> Exercise objective:
Copy out nothing but the lines from the one holding "Q: Say how many smiling young adults you see." through the end of the entries below, exactly as written and without the pictures.

Stored data entries:
##########
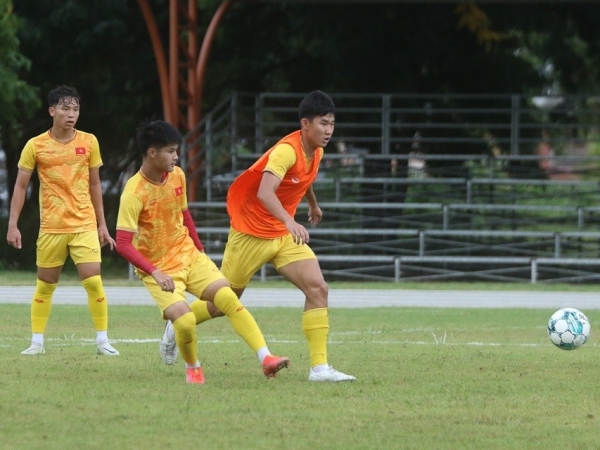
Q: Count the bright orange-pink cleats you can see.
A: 2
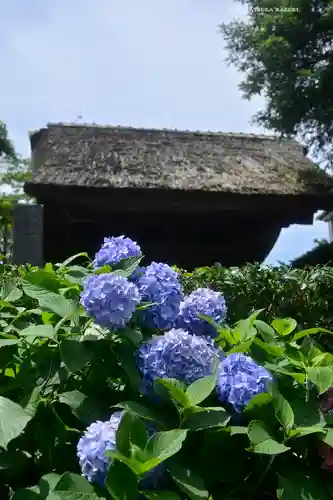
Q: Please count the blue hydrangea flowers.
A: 7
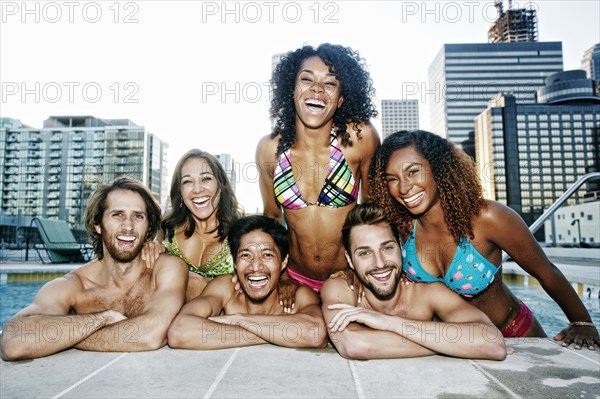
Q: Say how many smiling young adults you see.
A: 6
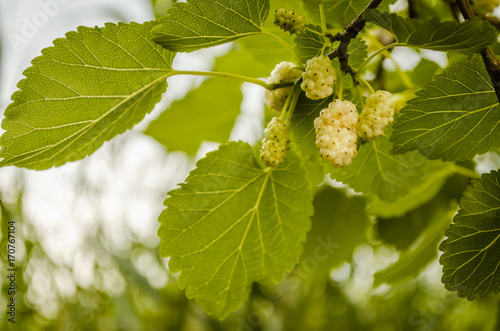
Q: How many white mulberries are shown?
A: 6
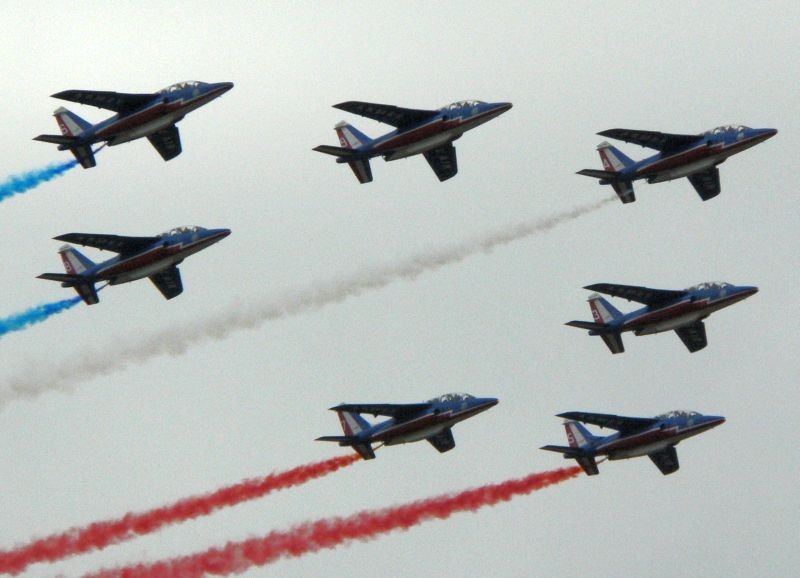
##########
> Response box:
Q: Say how many smiling young adults you see.
A: 6
Q: How many white mulberries are shown?
A: 6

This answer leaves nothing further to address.